# Exercise requirements
Each line that has the string "count" must be copied from the records below.

━━━━━ Source information ━━━━━

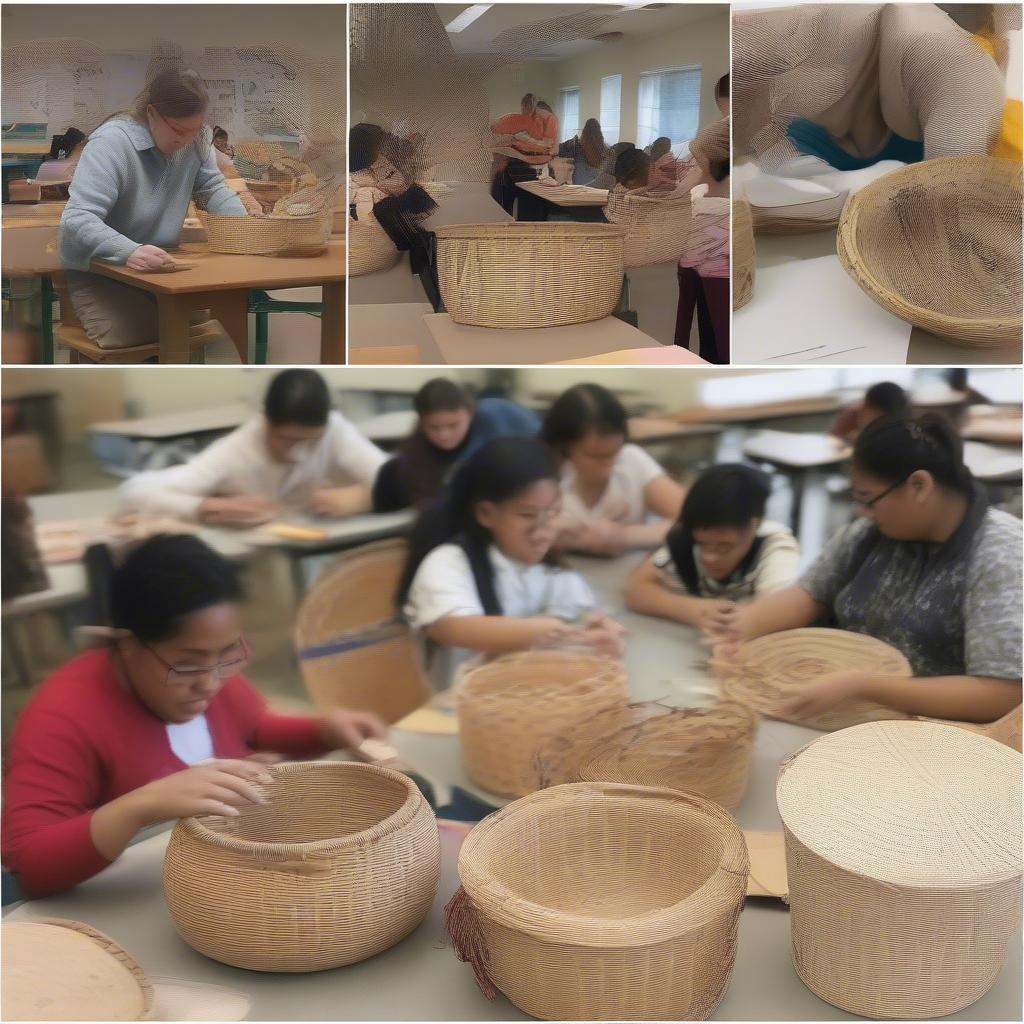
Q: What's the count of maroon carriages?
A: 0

━━━━━
━━━━━ Source information ━━━━━

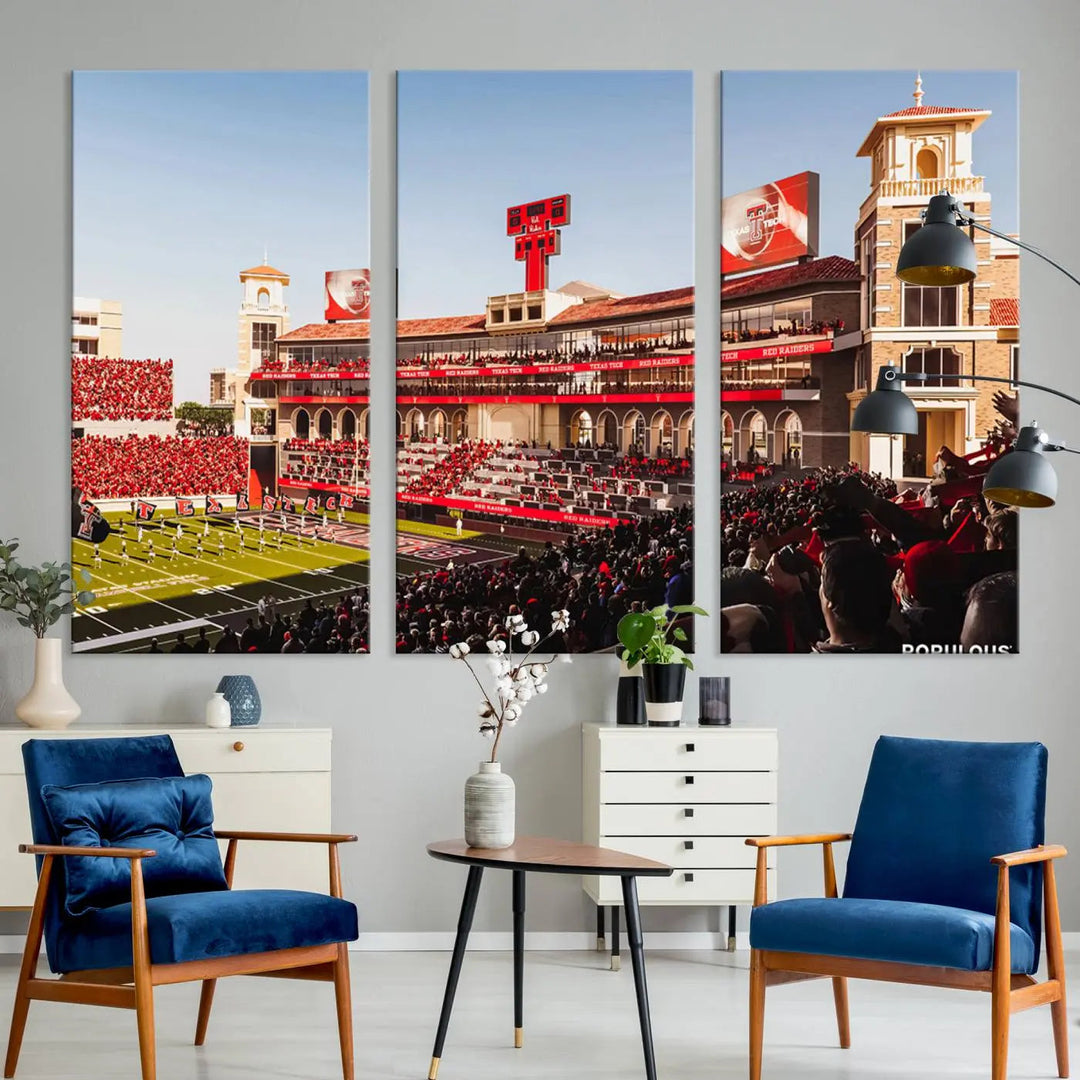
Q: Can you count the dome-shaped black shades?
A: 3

━━━━━
━━━━━ Source information ━━━━━

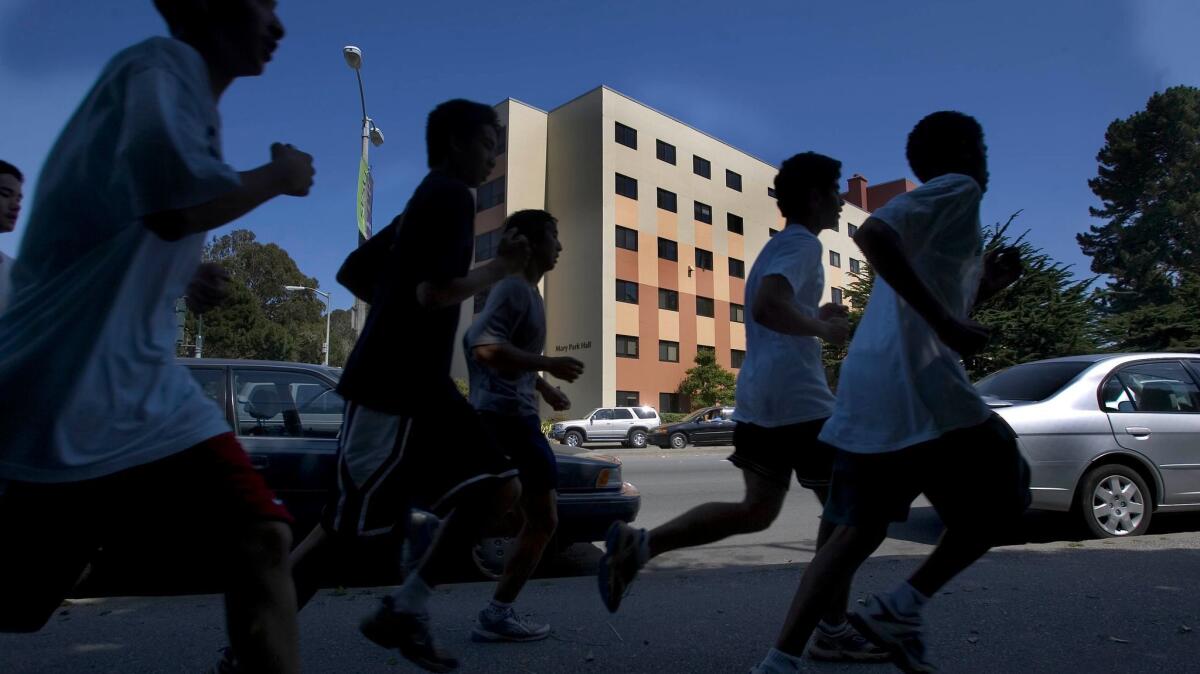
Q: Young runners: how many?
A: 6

━━━━━

# Task output
Q: What's the count of maroon carriages?
Q: Can you count the dome-shaped black shades?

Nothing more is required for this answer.